--- START ---

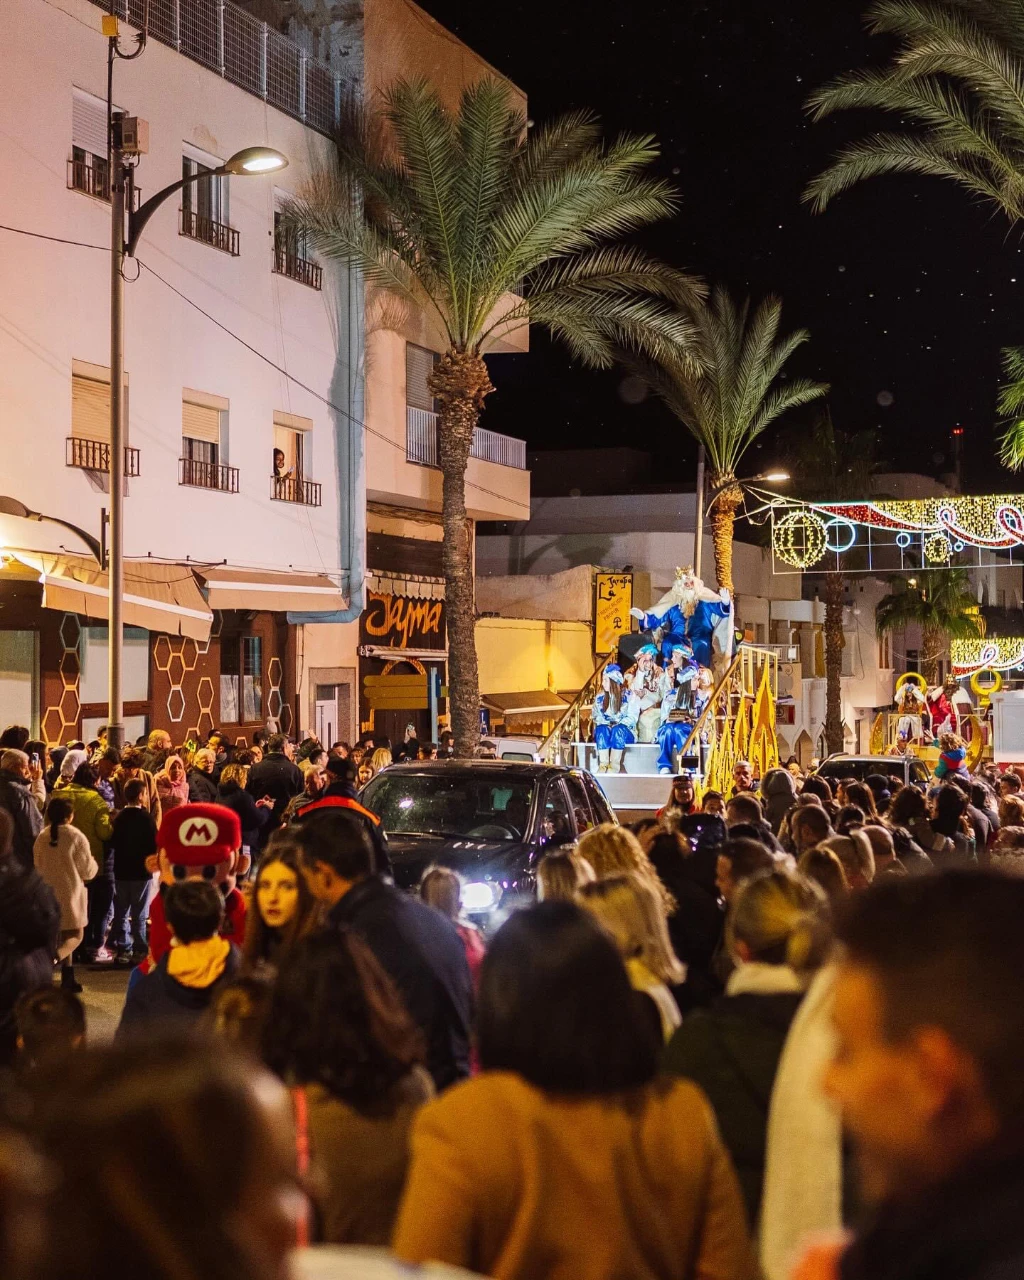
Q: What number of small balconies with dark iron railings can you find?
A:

--- END ---
--- START ---

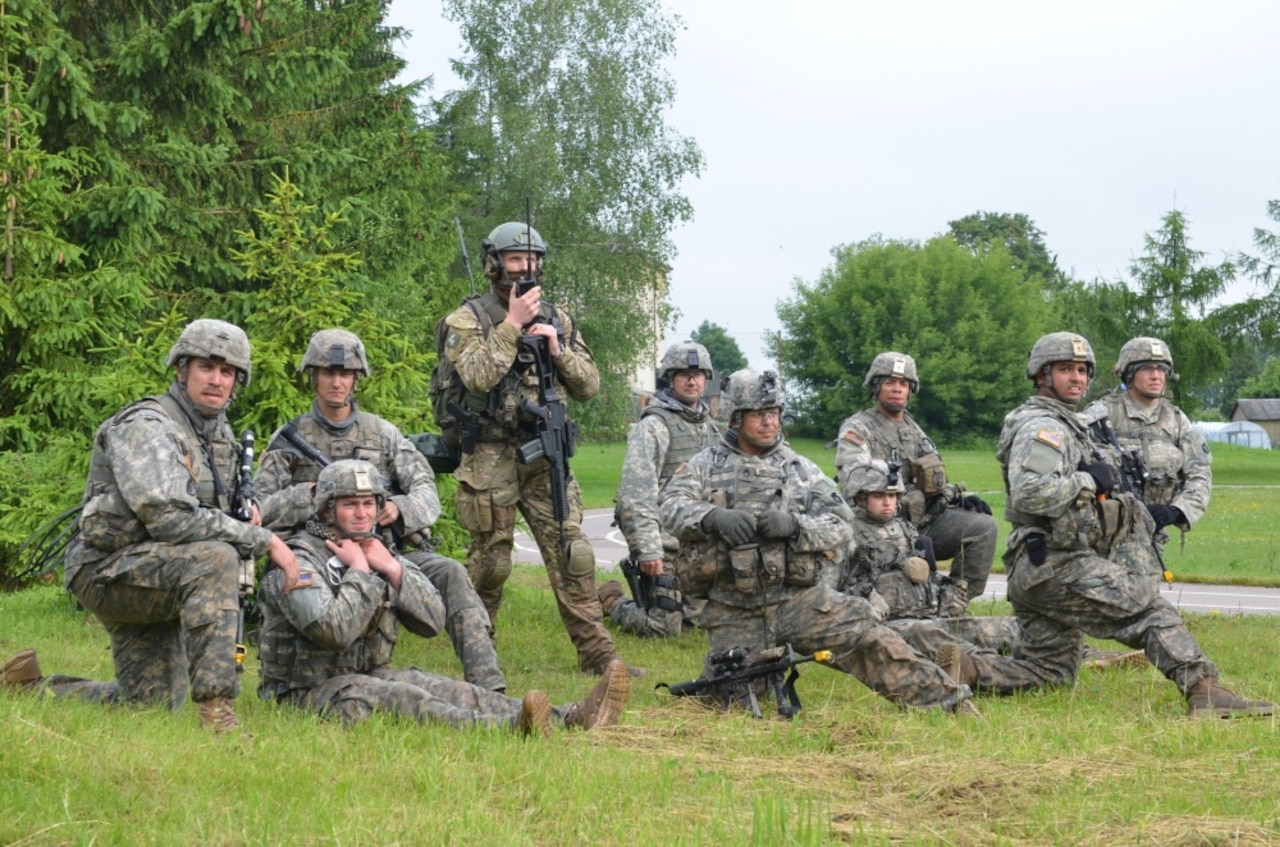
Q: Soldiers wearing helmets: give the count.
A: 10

--- END ---
--- START ---

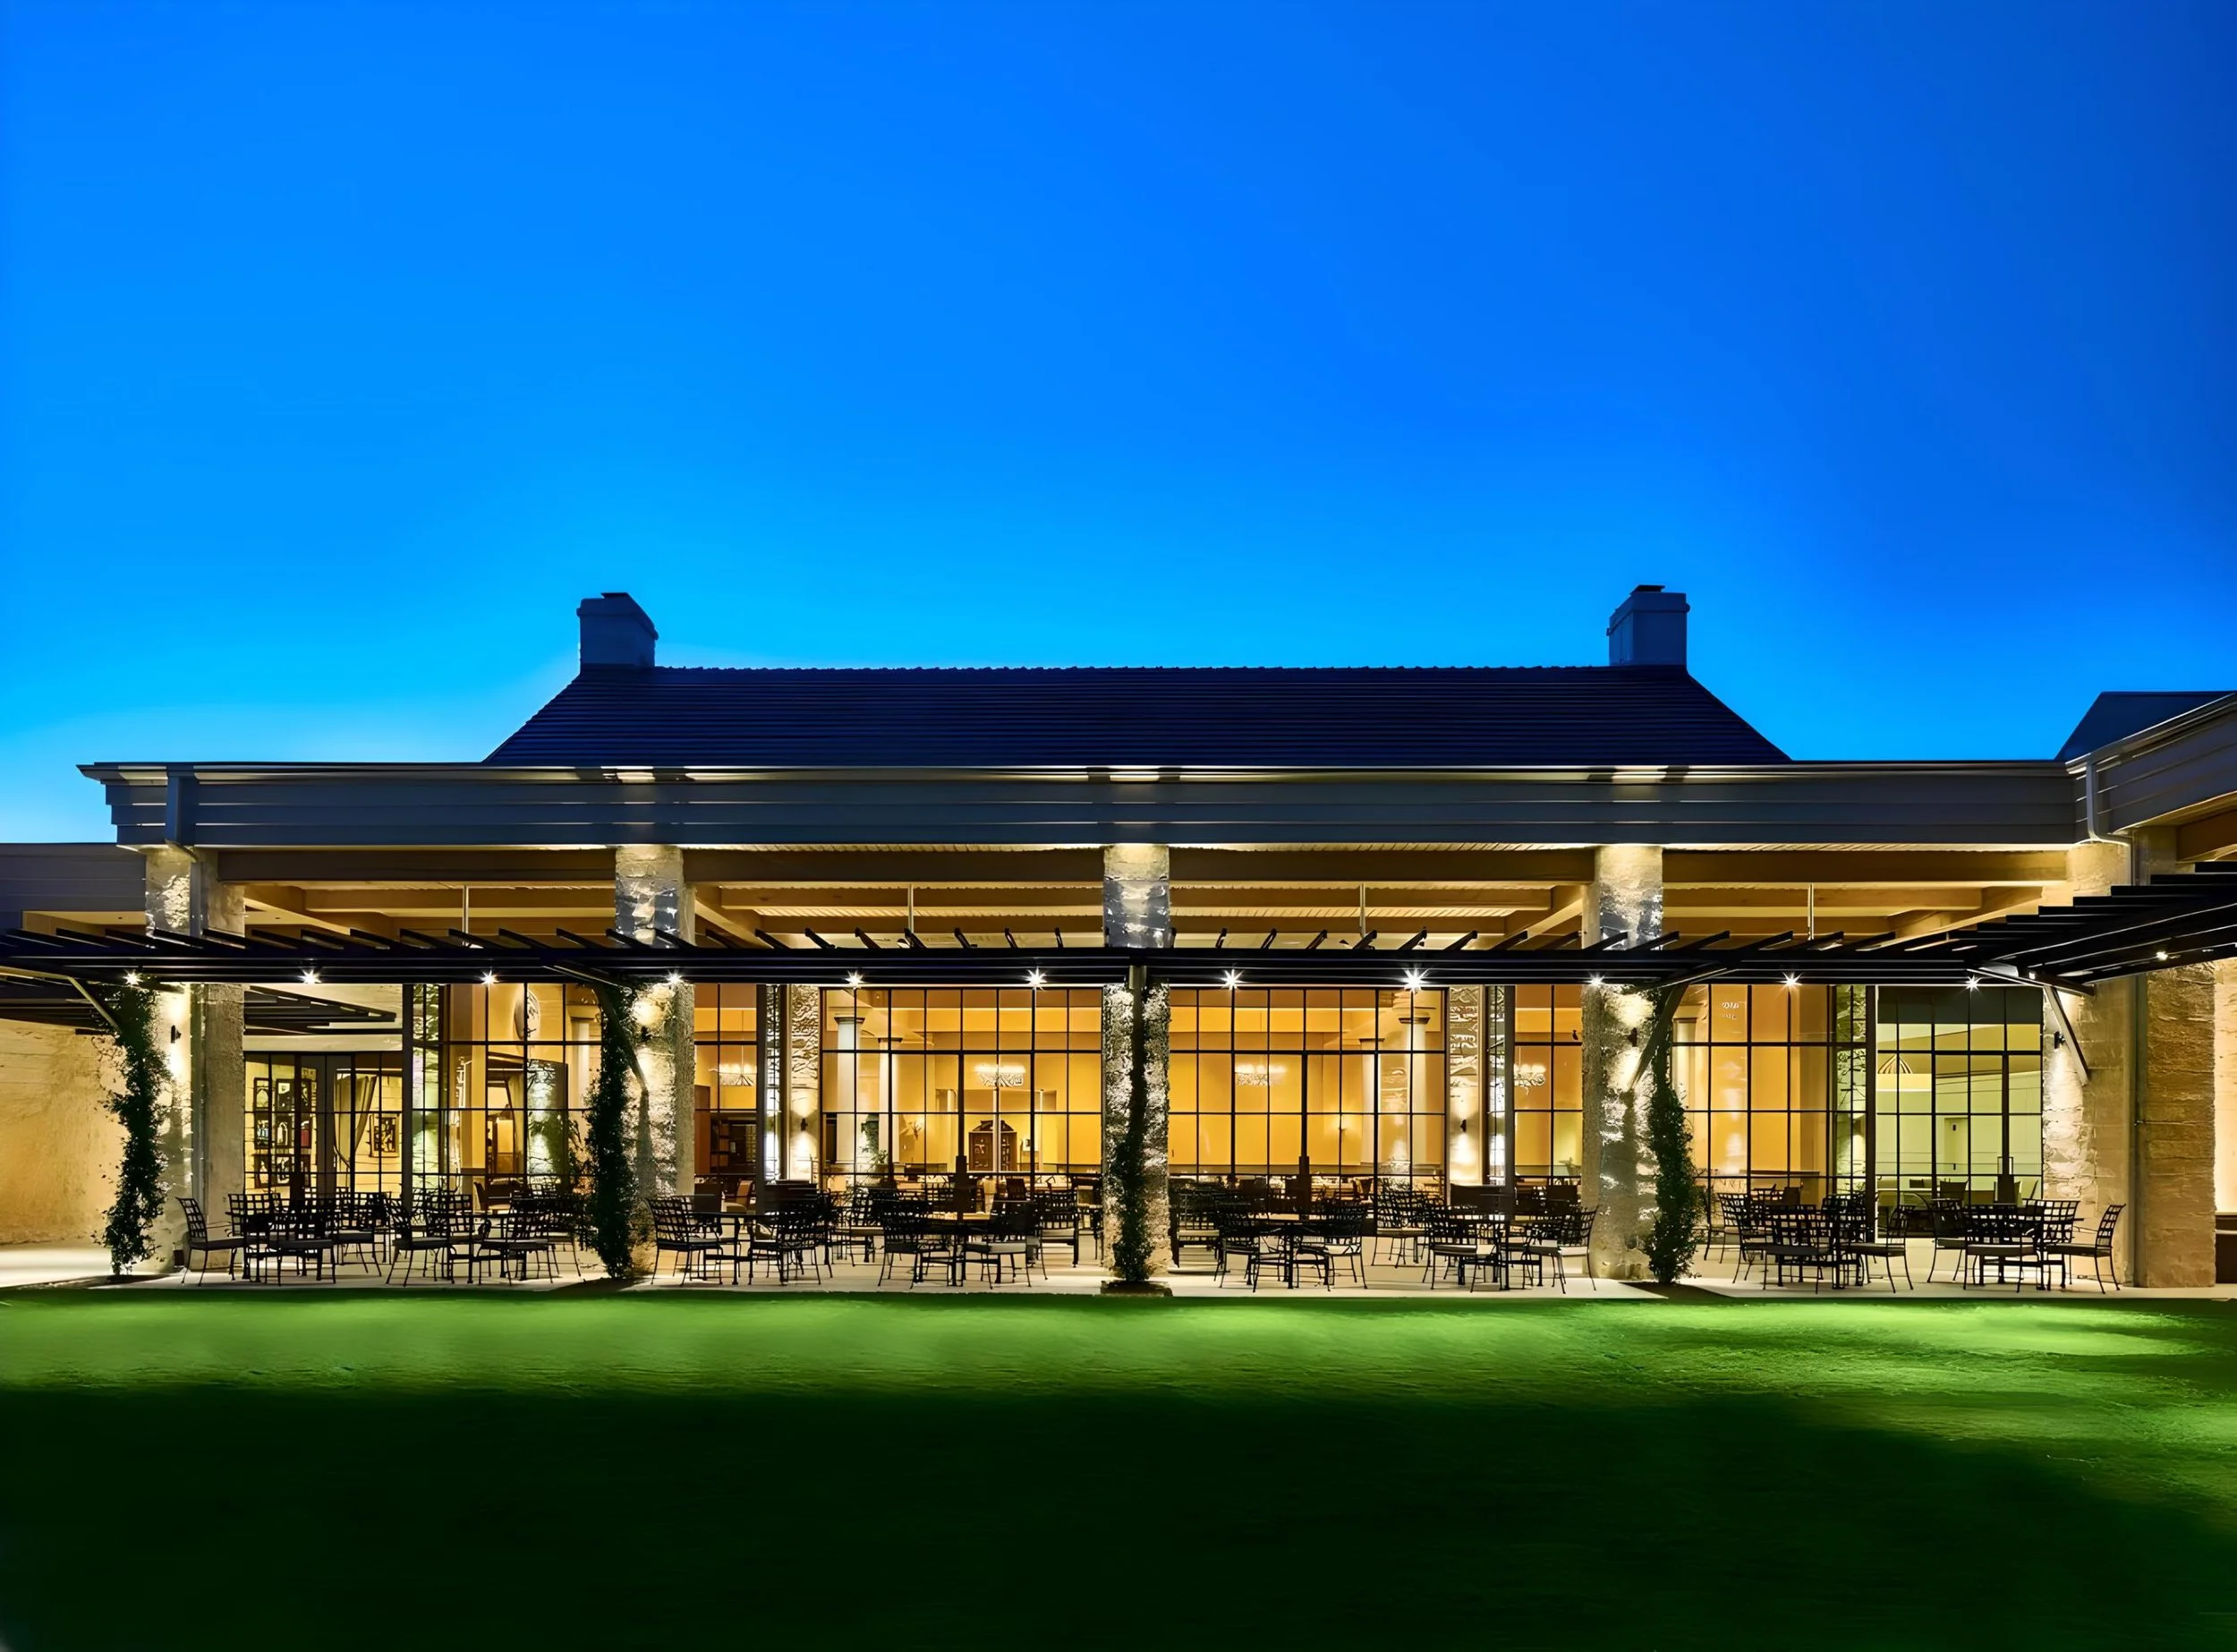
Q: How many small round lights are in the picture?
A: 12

--- END ---

# [TASK GOAL]
List all lines from the entries that include the word "small".

# [WRITTEN ANSWER]
Q: What number of small balconies with dark iron railings can you find?
Q: How many small round lights are in the picture?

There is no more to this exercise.